Vin Diesel of The Chronicles of Riddick (Universal) Interview
You haven't really arrived in Hollywood until you've arrived late. Starving artists and young starlets arrive on time. Punctuality, we all agree, is decidedly B-List. Not that anyone wouldn't wait for Vin Diesel. He of the gravel voice and chiseled features, the man who first caught our eyes in Saving Private Ryan and our ears in The Iron Giant and who vaulted into superstardom with roles in The Fast and the Furious and xXx, is A-List enough to take as long as he damn well pleases. He waited five years to unleash upon the world The Chronicles of Riddick, a follow-up to the successful sci-fi film Pitch Black. And if I was going to have to wait an hour for an interview, well, that suits me just fine.
QUESTION: How are you?
VIN DIESEL: Oh my God, I'm shot. I'm shot.
Q: What question have you been asked the most this junket that you're sick of?
VIN: At some press junkets you get questions that you don't want to be asked. For some reason, this press junket, I have been asked wonderful, incredible, intelligent, insightful questions.

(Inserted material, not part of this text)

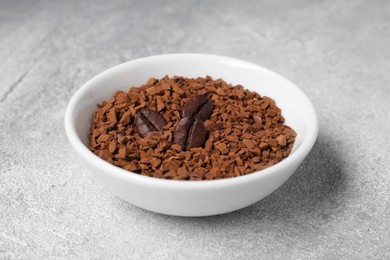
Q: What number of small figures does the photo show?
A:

Q: Is it true you're really into Dungeons and Dragons?
VIN: No. I never play D&D. For some reason, they thought that I played D&D for 20 years. They thought that I spent years playing Barbarians, Witchunters, The Arcanum. They thought I played D&D back in the '70s when it's just the basic D&D set. They thought I continued to play D&D when it became Advanced Dungeons and Dragons. They thought I played D&D when there were only three books - the "Player's Handbook," the "Monster's Manual" and the "Dungeon Master's Guide." They thought I played D&D as it continued onto the Unearthed Arcanum, Oriental Adventures, Sea Adventures, Wilderness Adventures. THEY thought I played D&D at the time when "Deities and Demigods" was the brand new book. THEY thought I played D&D when I used to get up to a place called The Complete Strategist in New York.
[Mouths: "I'm into D&D a lot."]
Q: Did you bring that fantasy element to Riddick?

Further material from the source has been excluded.